It may be the beginning of Christmas in the stores, but it's the preparation of Advent for the Christ Church Choir, and there is lot to work on. As if set by an imaginary clock, the members of the choir sit down at the same time on either side of Barber, and moments after the second bar of the opening arrangement begins, Barber extends his two index fingers in front of him, and the voices go still:


You've got the two-four measure going now, but be mindful of the first one,” he tells the choir. “I'm used to this piece in D, but here we are, in B-Flat...The tenors have the passing note, but not too much of the passing note. The bass needs to be a little stronger on the B-flat, so that we can hear that B-flat staying there as well as leaving...One more time, breathing well and singing nicely, cleanly and inward. Go... ”

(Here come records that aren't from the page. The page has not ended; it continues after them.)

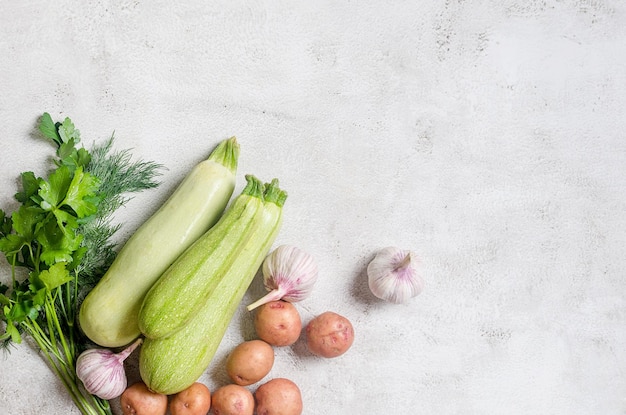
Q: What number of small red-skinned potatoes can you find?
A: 7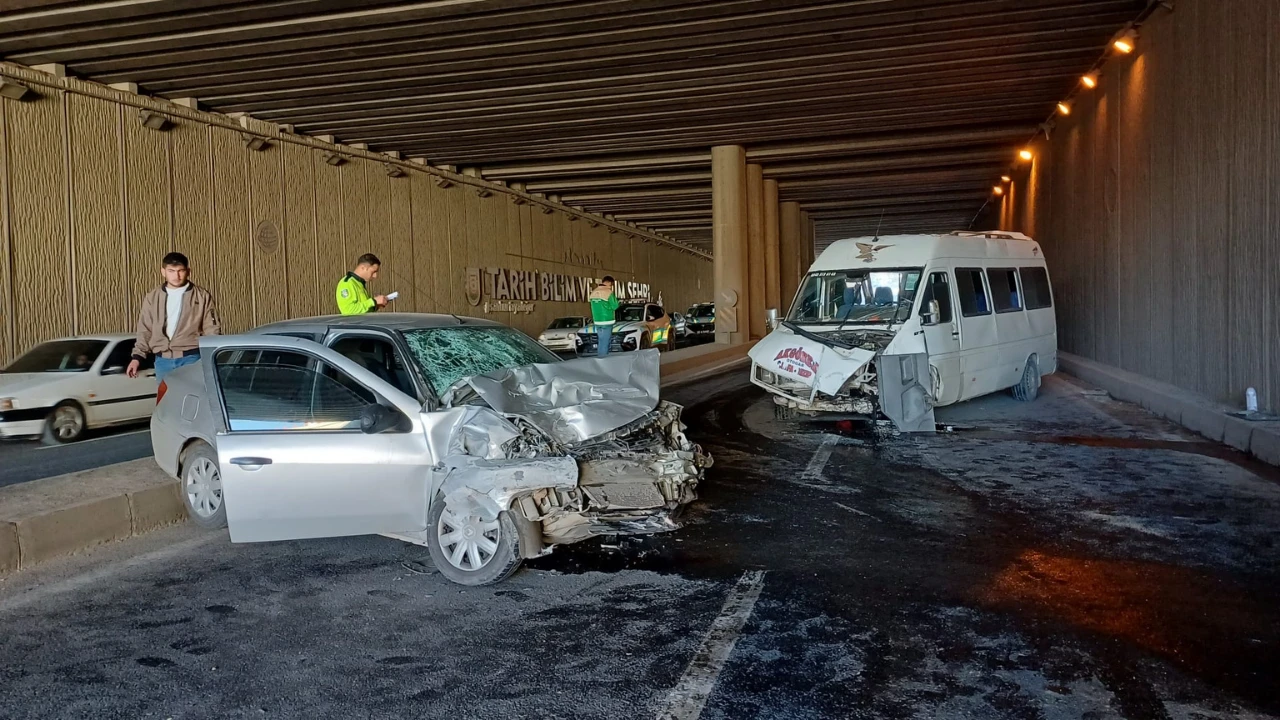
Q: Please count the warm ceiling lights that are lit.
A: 6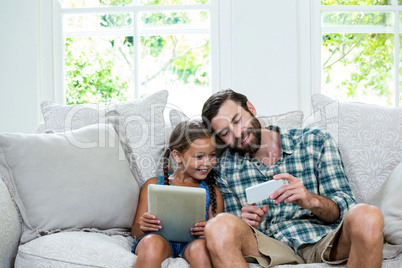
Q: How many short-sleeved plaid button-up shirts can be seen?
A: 1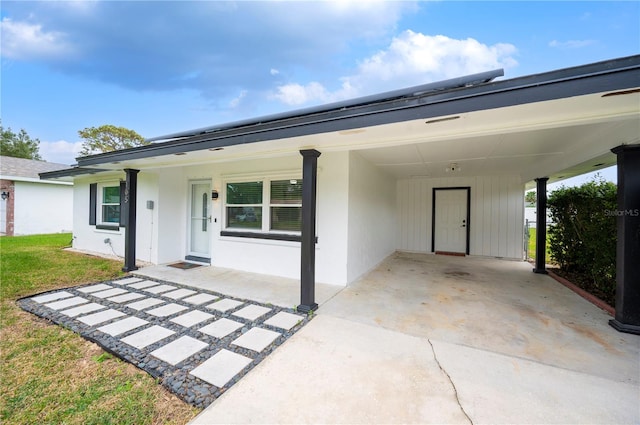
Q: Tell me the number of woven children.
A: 0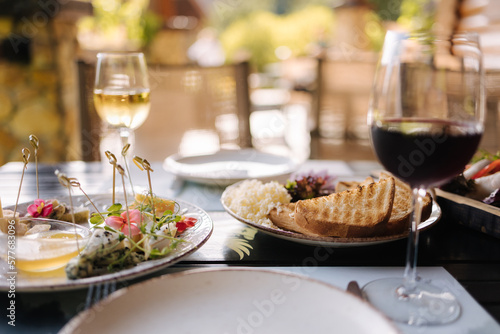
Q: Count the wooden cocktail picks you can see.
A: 8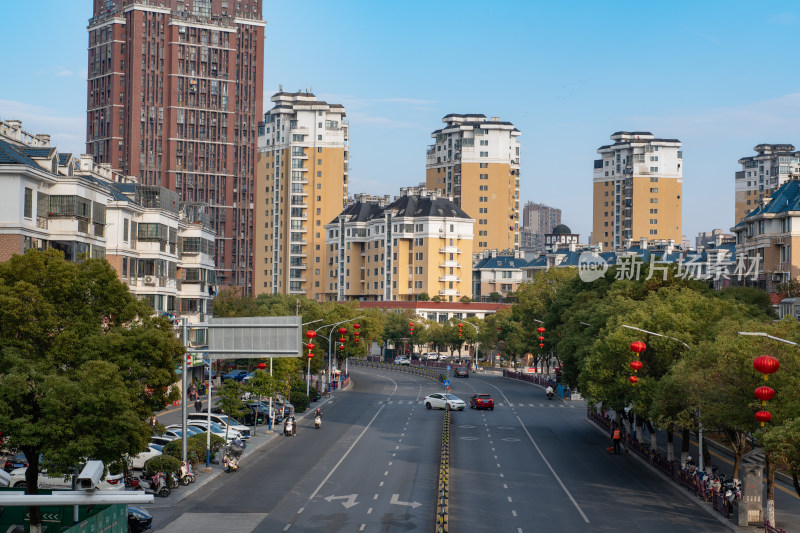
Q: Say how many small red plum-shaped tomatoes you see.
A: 0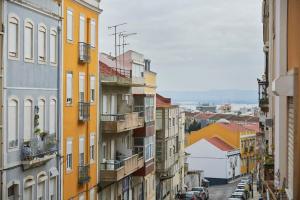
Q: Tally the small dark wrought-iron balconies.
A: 3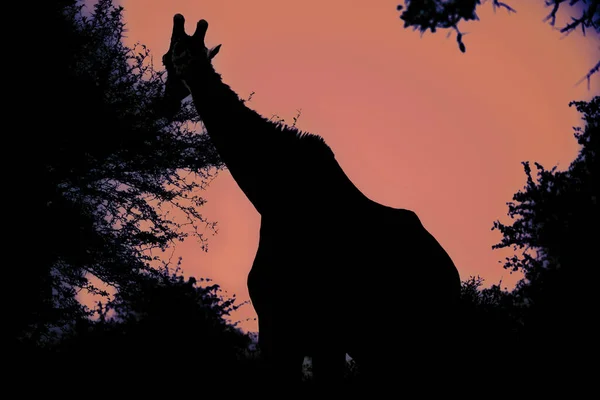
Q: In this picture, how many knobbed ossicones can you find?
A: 2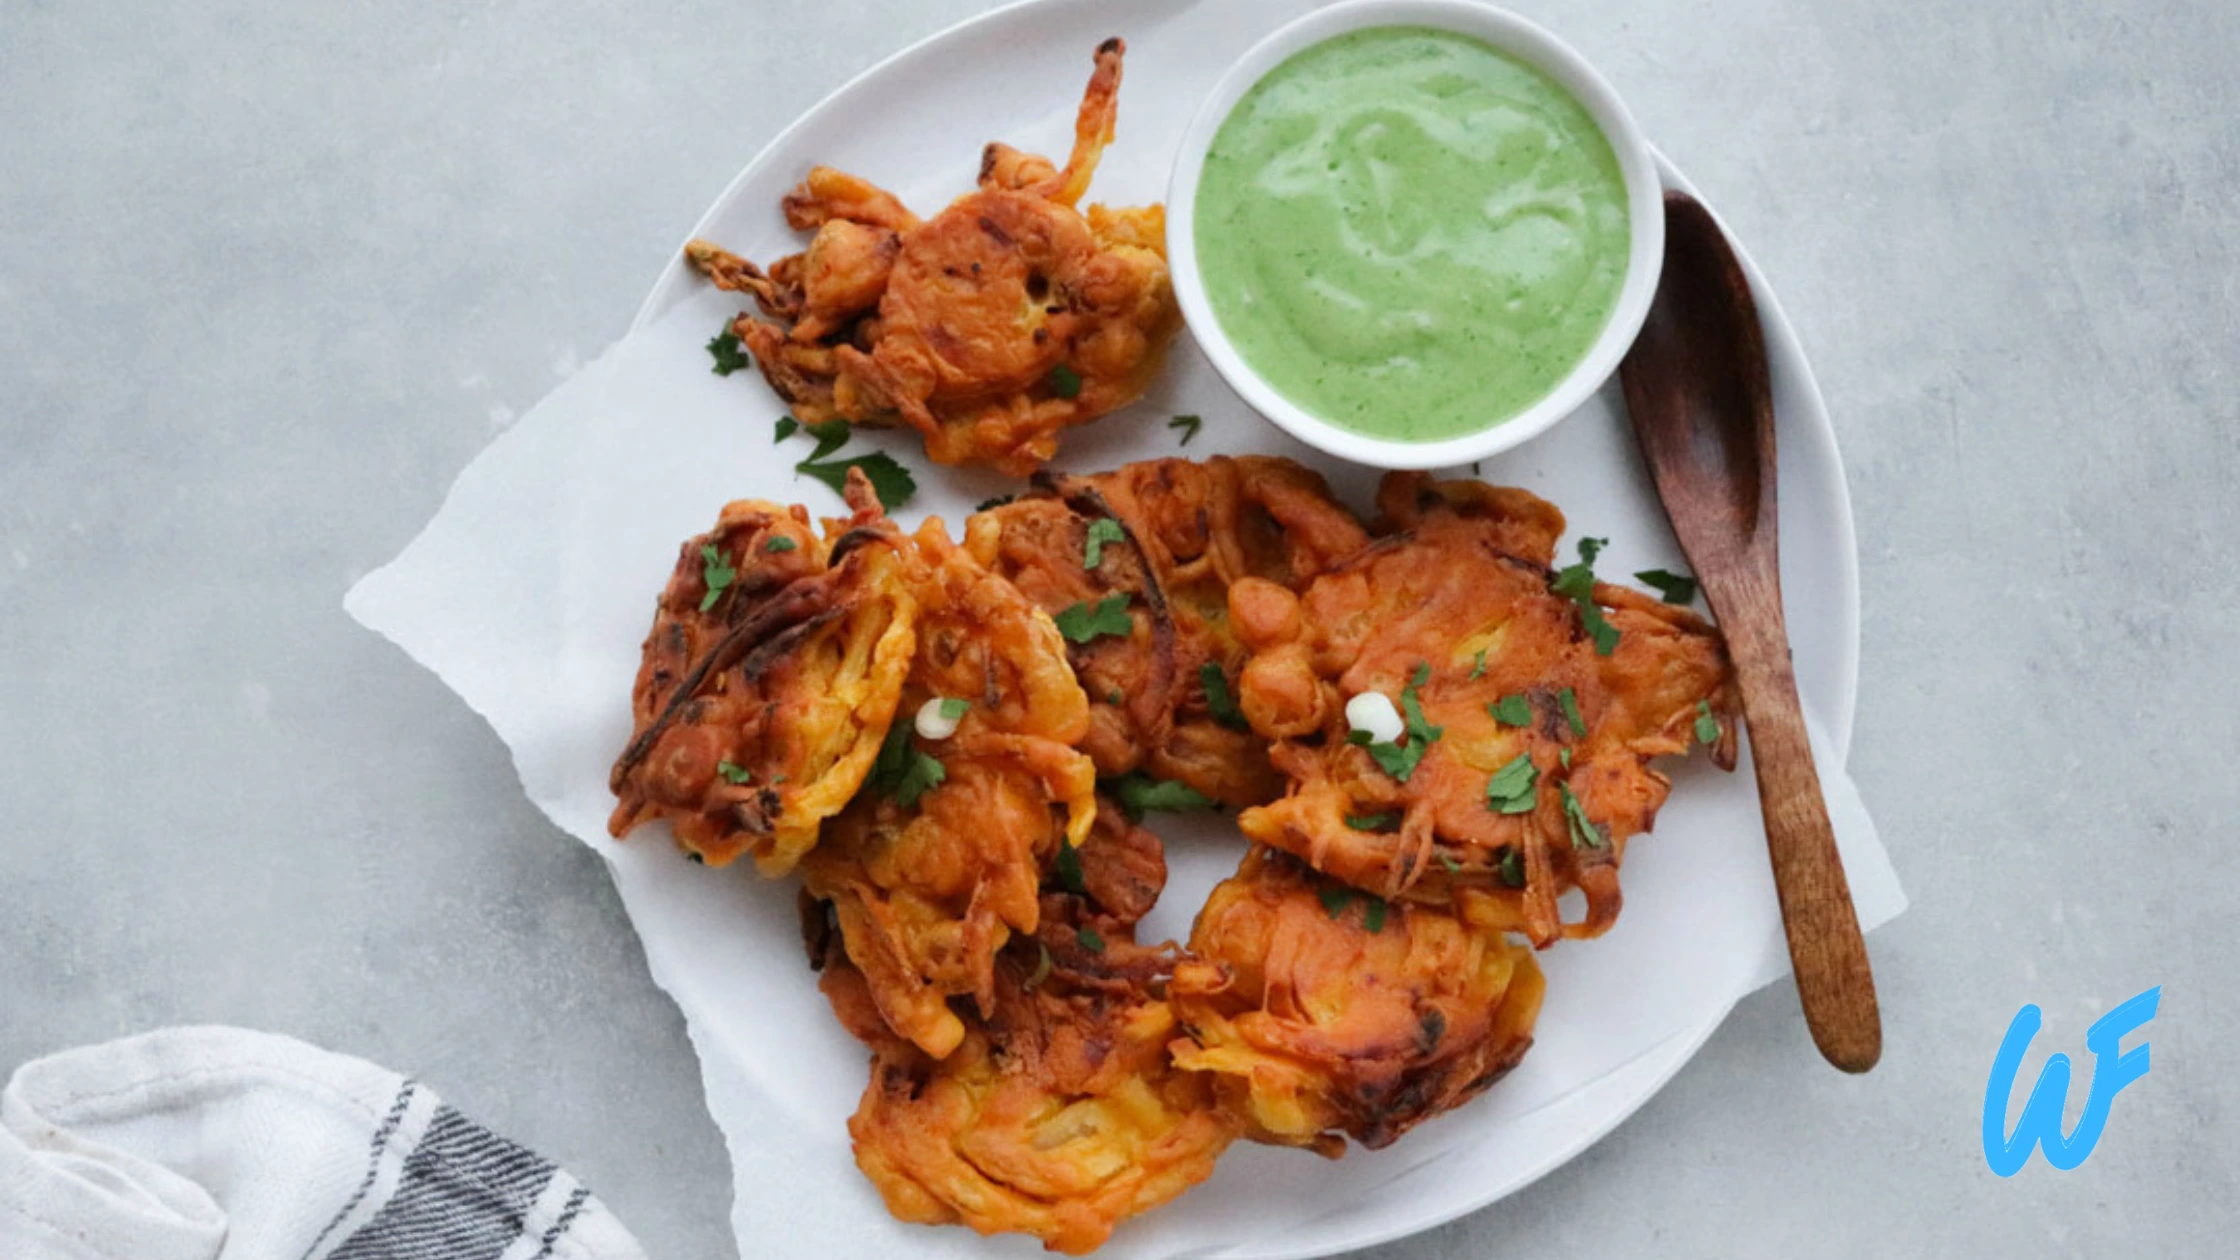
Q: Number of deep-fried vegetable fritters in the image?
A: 7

Barber's hands soon begin to wave above him and then in front of him, in the manner of someone who wants to gather these voices he hears into his chest and hold it there like a gift he gives to himself...but that's not his job, because when arrived at this venerable parish three years ago – and became its director of music two years ago – Bruce Barber's job has been to let these 18 voices in front of him soar.

“What I look for is to hear them listening,” said Barber, who is only the fifth music director at Christ Church since 1890. “You can hear them listening to each other when they become an ensemble, when they turn from 18 individuals into one choir. The moment they listen, a rehearsal goes wonderfully. When they don't do that, the music becomes difficult to pull together as an ensemble.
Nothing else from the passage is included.